:: Dataset content ::

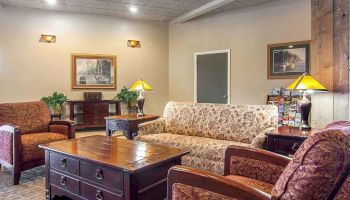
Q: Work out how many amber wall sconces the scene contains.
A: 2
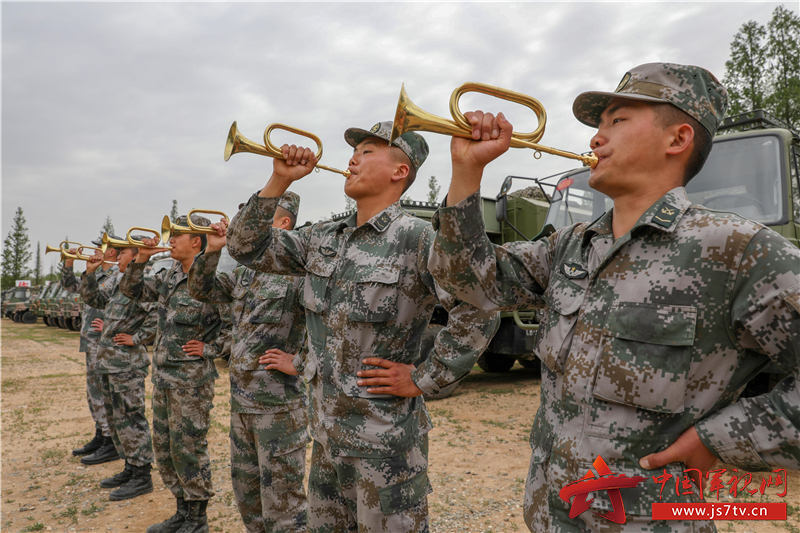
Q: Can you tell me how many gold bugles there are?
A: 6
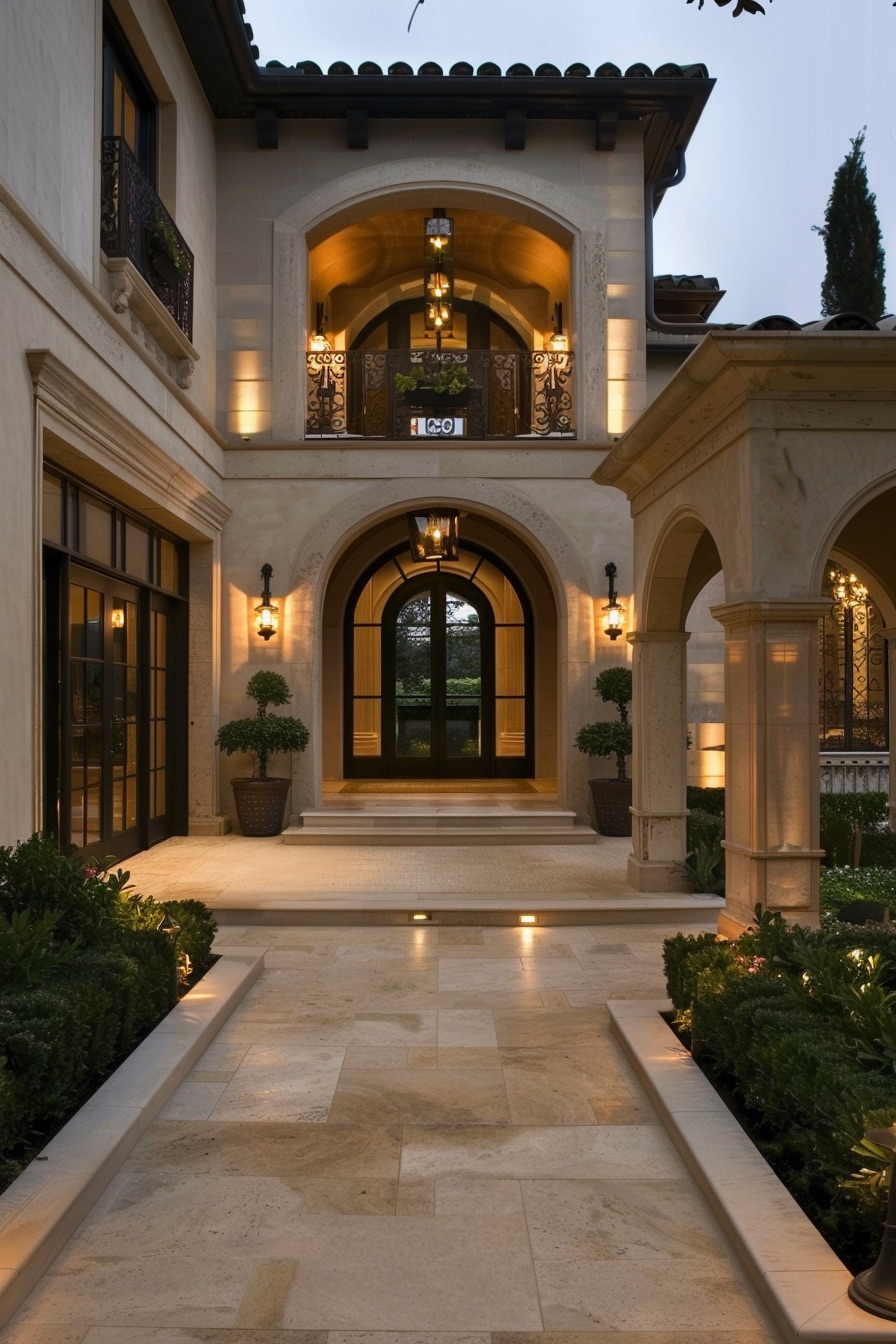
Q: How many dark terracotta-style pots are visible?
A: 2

:::
:: Dataset content ::

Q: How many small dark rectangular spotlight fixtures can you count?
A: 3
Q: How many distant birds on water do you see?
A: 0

:::
:: Dataset content ::

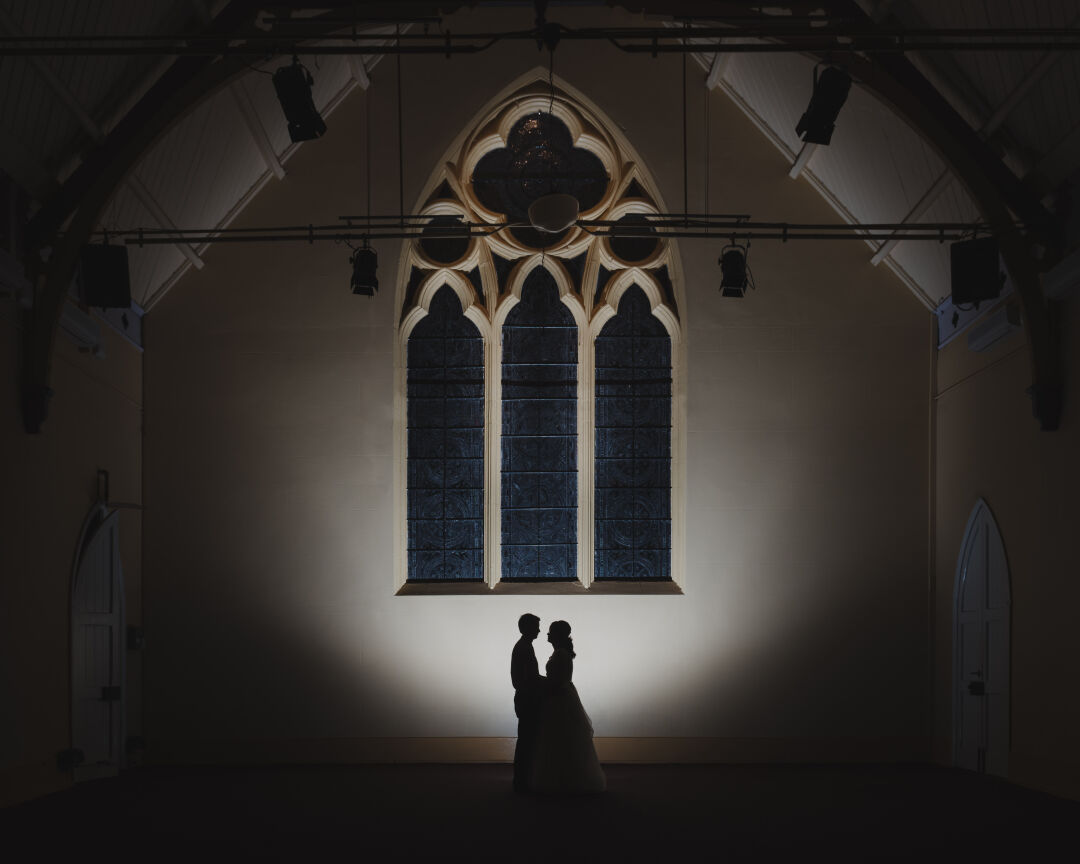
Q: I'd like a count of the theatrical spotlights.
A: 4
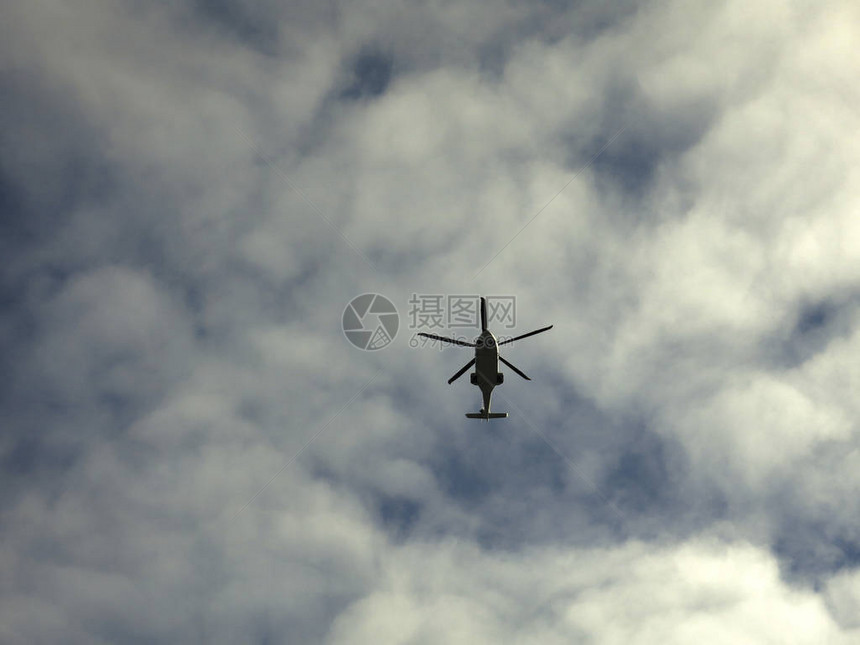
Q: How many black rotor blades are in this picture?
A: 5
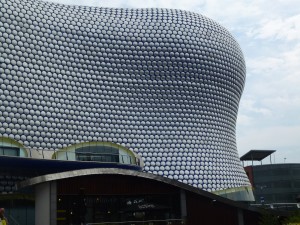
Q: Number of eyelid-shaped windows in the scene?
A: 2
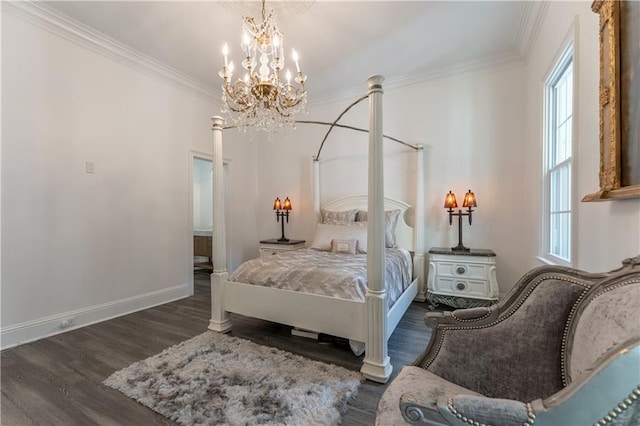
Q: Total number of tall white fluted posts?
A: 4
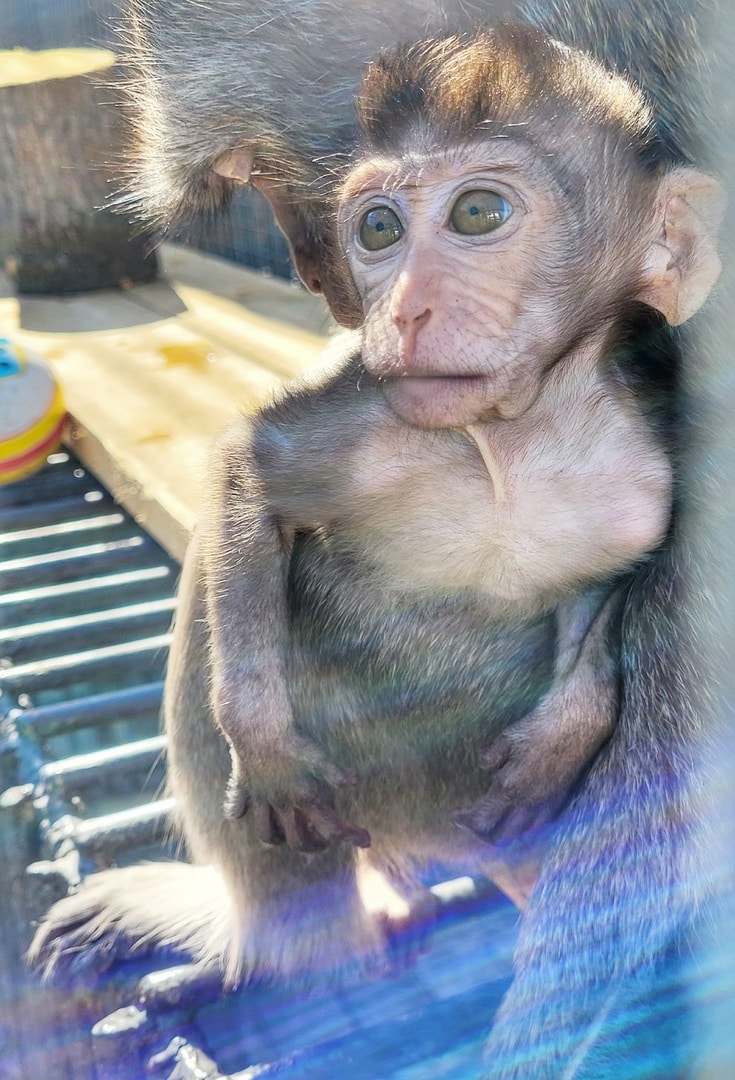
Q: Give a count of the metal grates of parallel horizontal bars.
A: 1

:::

> Instructions to follow
In the lines above, find the word "dark" and copy each line that contains it.

> Solution for this task
Q: How many dark terracotta-style pots are visible?
Q: How many small dark rectangular spotlight fixtures can you count?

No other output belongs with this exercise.